In recent weeks the Gazette has featured letters about important topics such as litter and waste, traffic management, bullying, Independence and education, but in the main part, these topics are either ignored, generate mystifying replies with confused, aimless points, or display a tendency to have a pop at the letter writer for daring to have an opinion, rather than

in engaging in enlightening debate.

A worse disease normally occurs when letters are printed online, yes there are usually comments, but few engage in the topic properly and many resort to personal insults or go completely off topic altogether!

The lack of debate and civil, clear communication is not only demonstrated by the public in general but also within our public bodies who seem unable to explain clearly or engage well with their communities.

Locally we have a Council who love to ‘engage’ in public consultations but then go on to barely communicate what meetings will be about, or do so only using hard-going jargon, creating such confusion that it deters questions, stifles debate and the creation of ideas, making a mockery of the intended ‘engagement’.

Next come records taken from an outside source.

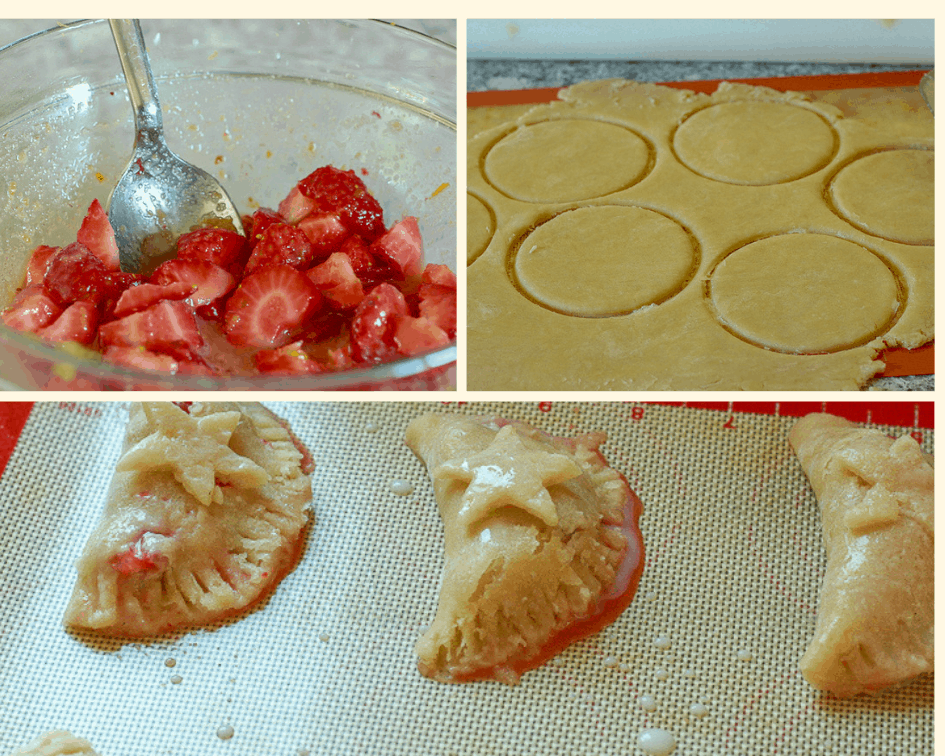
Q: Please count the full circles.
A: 4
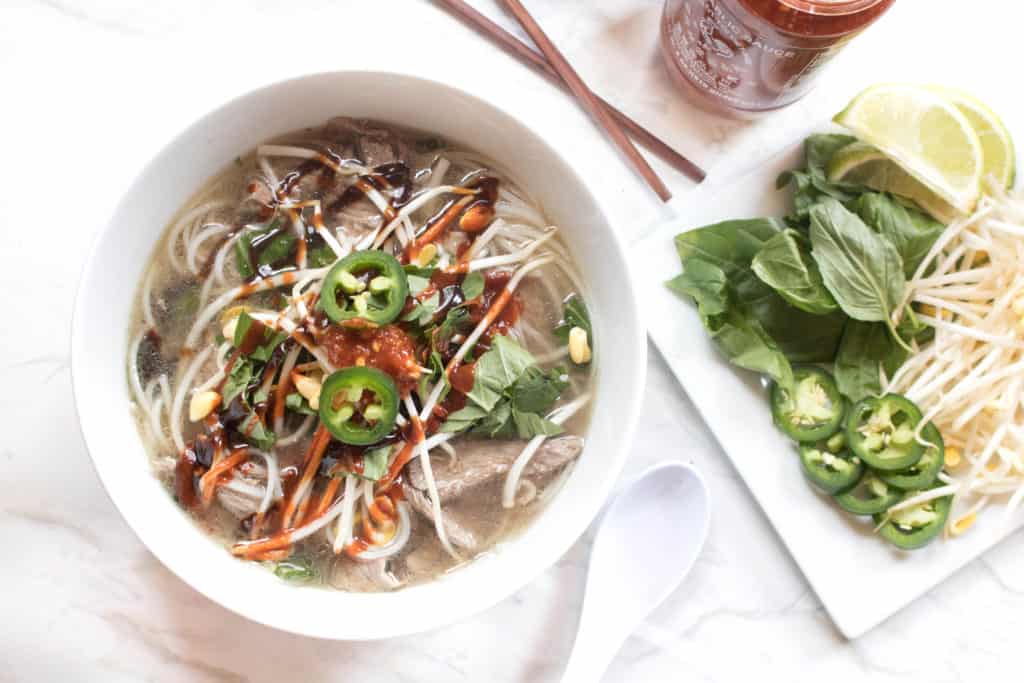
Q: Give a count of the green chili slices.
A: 8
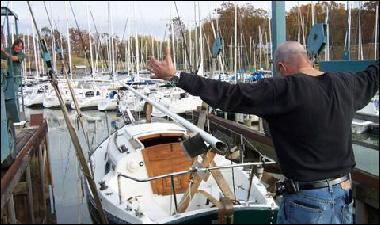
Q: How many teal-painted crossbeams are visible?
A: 1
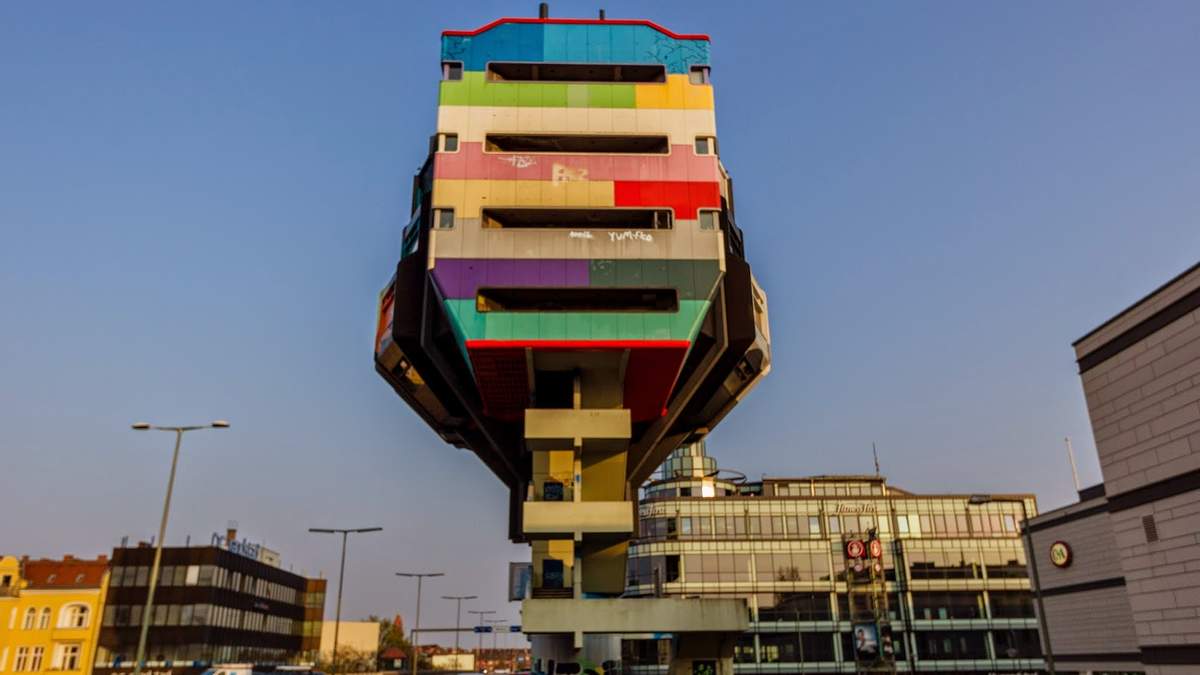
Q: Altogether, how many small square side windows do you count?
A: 6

I wonder what ideas generated by the public, if any, will be used by the council from its latest round of engagement meetings during November in regards to the redesign of its services and the £10m in savings (aka cuts) that they need to make (Gazette, Nov 8th).

And don’t even get me started on the Stornoway Trust, a democratically elected body that pays little heed to explaining their motives, business or aspirations to the community they supposedly serve.